TIGER mosquitoes are have now colonised two-thirds of the Valencian Community, as experts blame climate change and transportation for the spread.
Between March 2018 and May 2019, the south-east Asian insects expanded to 30 more municipalities to claim 335 of Valencia’s total of 542.
The tiger mosquito, Aedes albopictus, needs temperatures above 14 degrees to survive, and establishes itself between June and October in Spain.
“We are still in a period of expansion, and we expect a presence in regions of Alicante close to the coast,” said Ricardo Jimenez, professor of plague control at the University of Valencia, told Las Provincias.
Jimenez added that the blame lies with climate change, but also with travel and transportation.
The AP-7 motorway in particular has been named as a vector in the mosquito’s spread.
Experts told Las Provincias that larvae could have been transported in ‘damp spare tyres’ or ‘plant pots’ all across the Valencian Community.

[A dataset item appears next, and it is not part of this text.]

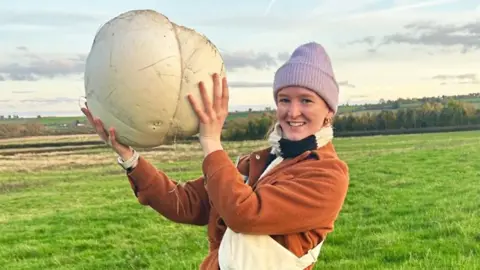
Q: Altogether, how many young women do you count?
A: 1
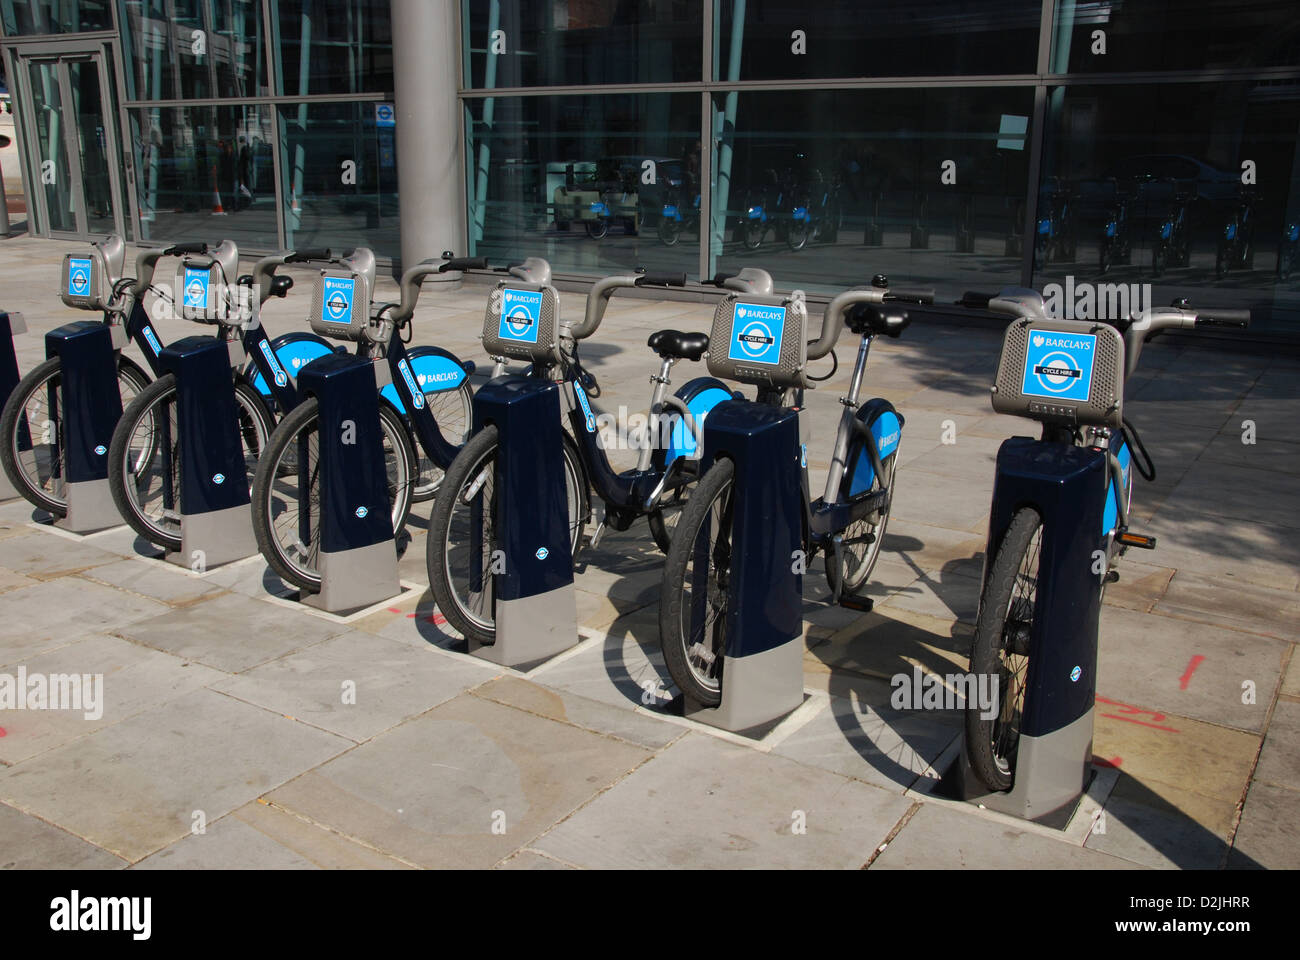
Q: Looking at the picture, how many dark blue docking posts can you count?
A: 7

The tiger mosquito is responsible for the transmission of viral diseases dengue, chikungunya and zika.
Just last month three Icelandic tourists were believed to have contracted chikungunya while in Alicante – but the diagnosis thankfully was proven false.
In the last year, however, the Valencian Community has seen one case of zika and 12 cases of dengue.
The viruses are spread after a tiger mosquito bites a person already infected, and who has usually travelled from a tropical region where the disease is more widespread.
The Valencian regional Ministry of Health has now allocated €400,000 for municipalities to help stop the mosquito’s spread.
Control measures include fumigation, particularly in damp areas like drains and sewers.
Jimenez added that in northern Italy, the release of 100,000 sterilised male mosquitoes per week had managed to reduce the population by 70% in a former study.